We began with an internal communication system, Yammer (“Twitter on training wheels” as @beckyfisher73 liked to describe it). On this platform we went from single digits to hundreds of educators communicating with each other, forming groups around specific topics and sharing resources across our 26 schools. It wasn’t long before educators--administrators and teachers--began to venture out into Twitter along with early explorers such as @csratliff, @beckyfisher73, @mthornton78, @mpcraddock @bkayser11, @darahbonham and @mtechman.

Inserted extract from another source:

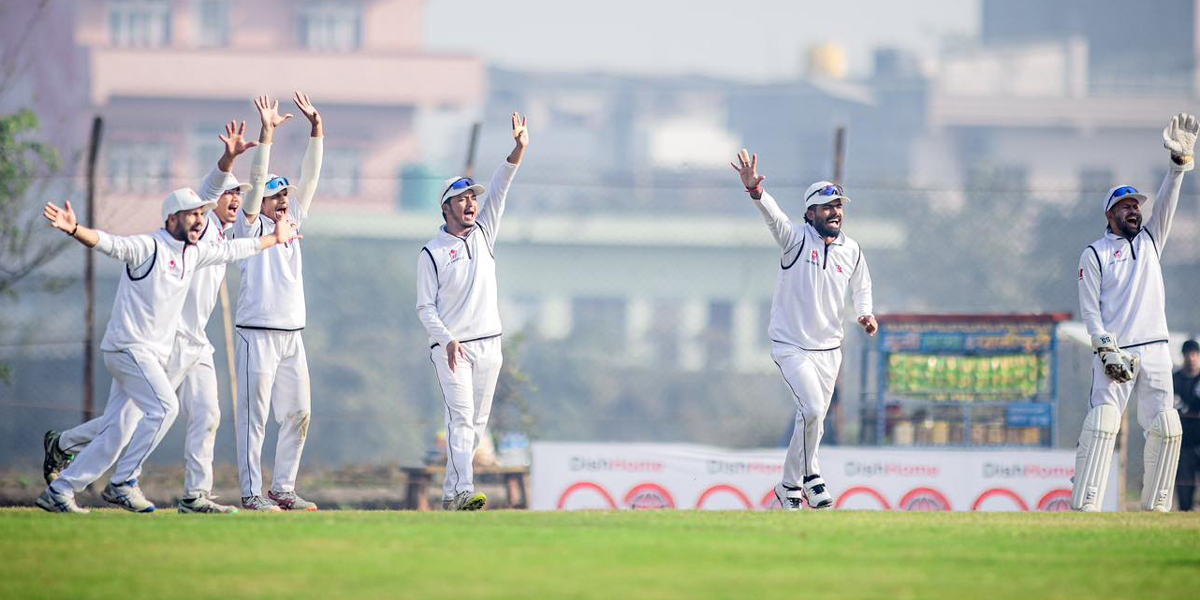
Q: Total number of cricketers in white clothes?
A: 6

I joined in nightly conversations with teachers and administrators about our work, along with educators from across the country and world: @colonelb, @meenurami, @poh, @irasocol @liamdunphy, among hundreds of others. Soon, I found myself seen less as a superintendent and more as a peer. Along with others, I was trying to figure out the hard work of educating young people as lifelong learners while abandoning the factory schools of the century in which I once was a young student.

Impact

Almost five years after my first Tweet, I’ve realized that Finette was right. The culture of participation fueled by social media is changing politics, media, families, communities, the economy, medicine, governments and...education. Here are some ways it’s changed our district:

  • I’ve watched high school seniors Skype with an Egyptologist to discuss their “boots on the ground” perspectives on the Egyptian people’s overthrow of their government.
  • I’ve witnessed third graders Tweet the question of whether a straw is a simple machine and seen sparks of debate fly from a NASA astronaut, the New York Hall of Science staff, and physicists at the University of Nottingham.
  • In a remotely co-presented workshop for the DML Research Hub National conference in Chicago, Albemarle teachers and kids from four schools engaged in Google Hangout dialogue with participants at the conference.
  • Children have blogged and Skyped with children from five continents about holiday differences across their cultures.
  • Today, our children routinely read their own stories aloud over a live stream to local peers as well as worldwide audiences.
  • And, more and more Albemarle educators continue to grow professional relationships with administrators, teachers, and education consultants from every state and many countries.

Change Is A'Coming

From the district level, I’ve seen the hierarchical pyramid of public schools change as we all participate together. When I walk into schools and visit with the many educators with whom I connect on Twitter, I realize they don’t see me as the superintendent. They see me as @pammoran, a colleague who like them is working to support young people to search, connect, communicate and make in powerful ways.

Our thinking is enhanced and challenged by our connections with diverse people who add different perspectives to our own points of view. Social media drives our discussions to a higher level of critical and creative thought. And, I believe we are learning in our globalizing participation culture that no one of us is more powerful or important than all of us together.